ISAIAS ZUZA JR.
Nasceu em São Paulo em 1977. Cursou Artes Cênicas na Faculdade de Artes do Paraná e Letras na Universidade Estadual Paulista. É professor e ator. Possui poemas editados em algumas antologias e publicou seu primeiro livro, Fúria devagar, em 2004, pela Câmara Brasileira de Jovens Escritores. Além disso, publica em sites na internet e em seu blog: http://metrezuza.blogspot.com/
Poema-mundo
Vou formando seres de ruas, praças e colégios
sempre acompanhando homens de negócios
numas conversas de que mundo é um papel
noticiando a gente na guerra, nós de correr dias...
Eu e você, mundo com agulhas a costurar
o vai-vem da bola rolando, da bola voando,
uma novela que se desenrola na perfuração
do novelo da terra cheia de petróleo e gás...
Porque meu destino é relevo de passagem,
trago comigo a percepção por toda matéria
desde o tocar só por ser, ao sentir que tudo
em minhas mãos é de areia, centelha de explosão.
Perdida
Abro os braços para o espaço
de abrir e fechar a vida,
fazer do momento um traço
do que faço ser mantida.
Corro ao encontro do desenho
num corpo em linhas retas,
não tenho parada, eu venho
nas curvas, nunca nas setas.
Faço do olhar instrumento,
meço e perco as medidas,
faço círculo no vento.
Assim sou eu, quase um vulto,
aquela entre as perdidas,
no meio do povo em tumulto.
Conveniência
Convém dizer que os sonhos não morrem,
mas que são povoados de figuras sem paisagem:
como trouxesse numa fita um recorte, morro somente
por aquilo que quero morrer, pelo desejo de perda
e desejo de posse tanta, por aqueles que morrem.
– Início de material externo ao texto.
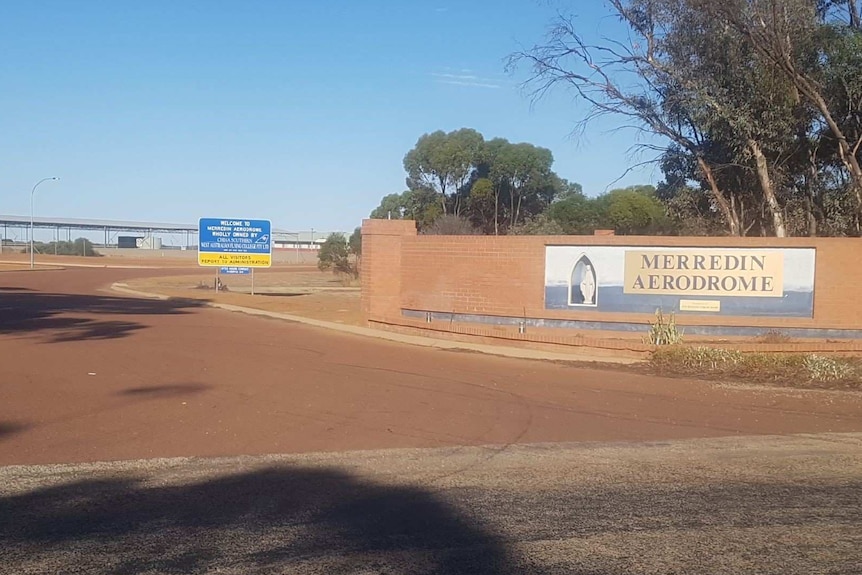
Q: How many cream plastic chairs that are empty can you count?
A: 0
Existe na escuridão da linha em branco passagem,
feita de traço, formando no poema acidente,
construindo a razão e a função de todos os sucessos
que passam por nós e nos tocam com azar ou sorte
os sentidos e a alma, do fio do cabelo à boca do estômago.
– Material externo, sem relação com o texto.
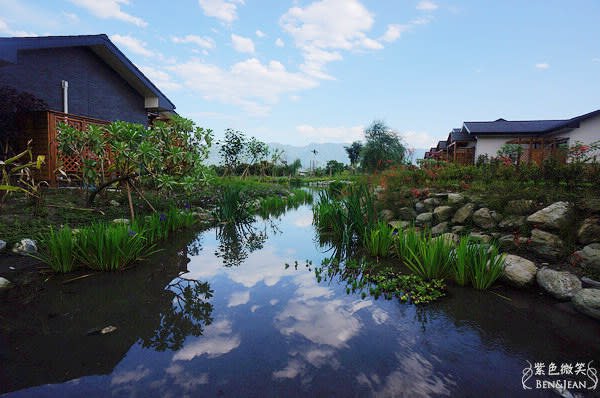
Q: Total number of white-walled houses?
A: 1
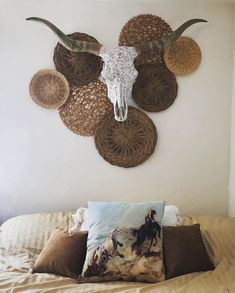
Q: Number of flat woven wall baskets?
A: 7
E o que fazemos, e o que deixamos, é um sonho para ser
aperfeiçoado em figuras em série, de paisagem branca
recorte de traço, morte de tudo, como num ciclo
semente de vida, mero acidente, seqüência de ganho
mais sonho de perda, passagem sem linha e dizer de posse
pois convém dizer que os sonhos não morrem jamais.
O amor dos poemas
Tira, teu coração
é fardo tão leve —
eu tive o meu
tão puro e massa
dura —toma, é tudo
o meu tombo de castelo
no que tenho medievo
canção de gesta, amigo
e de amor resta
que te guardo cancioneiro
que te guardo um dia tido
e nenhum dia verdadeiro.
Dissertação de um anjo maldito
Virei uma noite ao som de vozes e de cantos peregrinos
para entender que a uma falta tenho motivos de presença
tanto que me invade tua imagem , pois espero chegar só e
calmo, depois de cansar você eu de pensar tanto e dormir.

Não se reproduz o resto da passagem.